# Disclaimer
This is my first Kaggle submission. While I hope my work can be useful, please note that some steps may appear non-standard or unconventional. Any seemingly “weird” decisions were likely made intentionally based on the underlying logic and problem context.

---

# Notebook Overview

In this notebook, I perform the following key steps:

- **Basic Exploratory Data Analysis (EDA):**
  High-level examinination of features to uncover missing values, data types in the data.
- **Feature Engineering:**
    Focused on handling of missing values using group-based imputation methods, logical transformations, and categorical encoding to capture the essence of the dataset.
- **Modeling and Hyperparameter Tuning:**
    Implemented several models – including `XGBoost`, `ElasticNet`, `Bagging Regressor`, and `Random Forest` – and optimized them using `GridSearchCV` with `KFold cross validation`. <br>
    **Training Metric:** `Root Mean Squared Error (RMSE)` applied to the logarithm of the predicted and observed sale prices.

In [None]:
!pip install scikit-learn==1.2.2   # xgboost compatibility issue (February 2025) 

In [None]:
import pandas as pd
import numpy as np
import seaborn as sb

from copy import deepcopy
from pandas.api.types import is_numeric_dtype

from sklearn.model_selection import KFold, cross_val_score
from sklearn.linear_model import ElasticNet
from sklearn.model_selection import KFold, cross_val_score
from sklearn.tree import DecisionTreeRegressor
from sklearn.ensemble import BaggingRegressor
from sklearn.ensemble import RandomForestRegressor
import xgboost as xgb
from sklearn.model_selection import GridSearchCV, ParameterGrid

import warnings
warnings.filterwarnings(action="ignore")

In [None]:
train_raw = pd.read_csv('/kaggle/input/house-prices-advanced-regression-techniques/train.csv')
test_raw = pd.read_csv('/kaggle/input/house-prices-advanced-regression-techniques/test.csv')

In [None]:
y_train = train_raw[['Id', 'SalePrice']].copy()
y_train['SalePrice'] = np.log1p(y_train['SalePrice'])

x_id = test_raw['Id'].copy()
y_train
train_features=train_raw.drop('SalePrice', axis=1)
combined_raw = pd.concat([train_features, test_raw], axis=0)

# EDA

In [None]:
print("*** combined_raw")

print(f"--- Shape of the dataset: {combined_raw.shape}\n")
print(f"--- Null values:")
combined_null_stats = combined_raw.isnull().sum()
print(combined_null_stats[combined_null_stats > 0])

In [None]:
print(f"--- Dataset info:\n{combined_raw.info()}\n")

# Cleanup Functions Declaration

The key idea behind data cleanup was to fill the missing values with as much meaningful information as possible & dropping the low-information columns.

General and group-specific rules (garage/basement) were applied.

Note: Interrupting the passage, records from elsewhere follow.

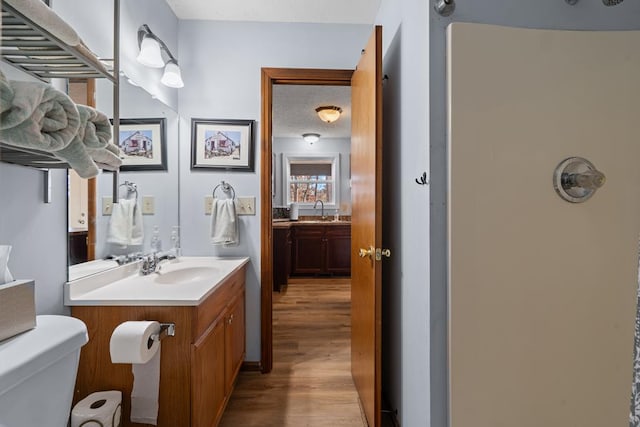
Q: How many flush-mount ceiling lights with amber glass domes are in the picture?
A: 1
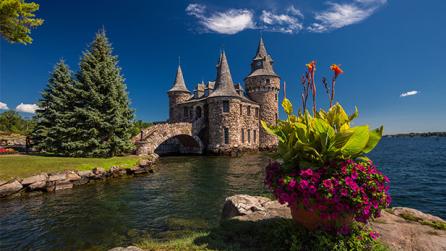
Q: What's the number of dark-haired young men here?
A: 0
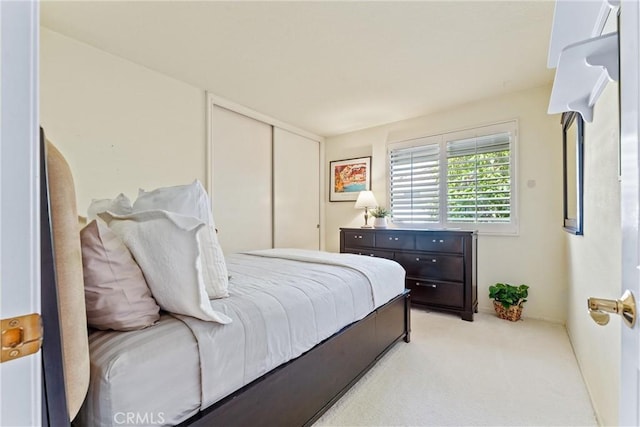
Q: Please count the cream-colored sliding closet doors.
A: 2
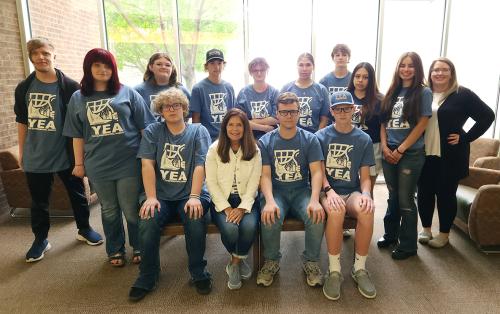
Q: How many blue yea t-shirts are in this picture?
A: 12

The data was also transformed into numerical format.

The following function, `fillna_and_transform_numeric`, is designed to handle missing values in `numeric features` by performing median imputation within groups. This approach leverages the idea that similar observations (as defined by one or more grouping features) tend to have similar values for a given numeric feature.

In [None]:
def fillna_and_transform_numeric(dataframe, numeric_features, grouping_features):

    for feature in numeric_features:
        # First try to fill using the full grouping_features list
        dataframe[feature] = dataframe[feature].fillna(
            dataframe.groupby(grouping_features)[feature].transform('median')
        )
        # If many are still missing, fall back to grouping by the first grouping_feature only
        if dataframe[feature].isnull().sum() > 1:
            dataframe[feature] = dataframe[feature].fillna(
                dataframe.groupby(grouping_features[0])[feature].transform('median')
            )

    return dataframe

This function, `fillna_and_transform_categorical`, processes `categorical columns` by first converting non-missing category labels into integers and then imputing missing values based on the most frequent category (mode) within similar groups.

In [None]:
def fillna_and_transform_categorical(dataframe, categorical_features, grouping_features):

    for feature in categorical_features:
        # Map non-missing categories to integers
        unique_categories = dataframe[feature].dropna().unique()
        category_mapping = {cat: idx for idx, cat in enumerate(unique_categories, start=1)}
        dataframe[feature] = dataframe[feature].map(category_mapping)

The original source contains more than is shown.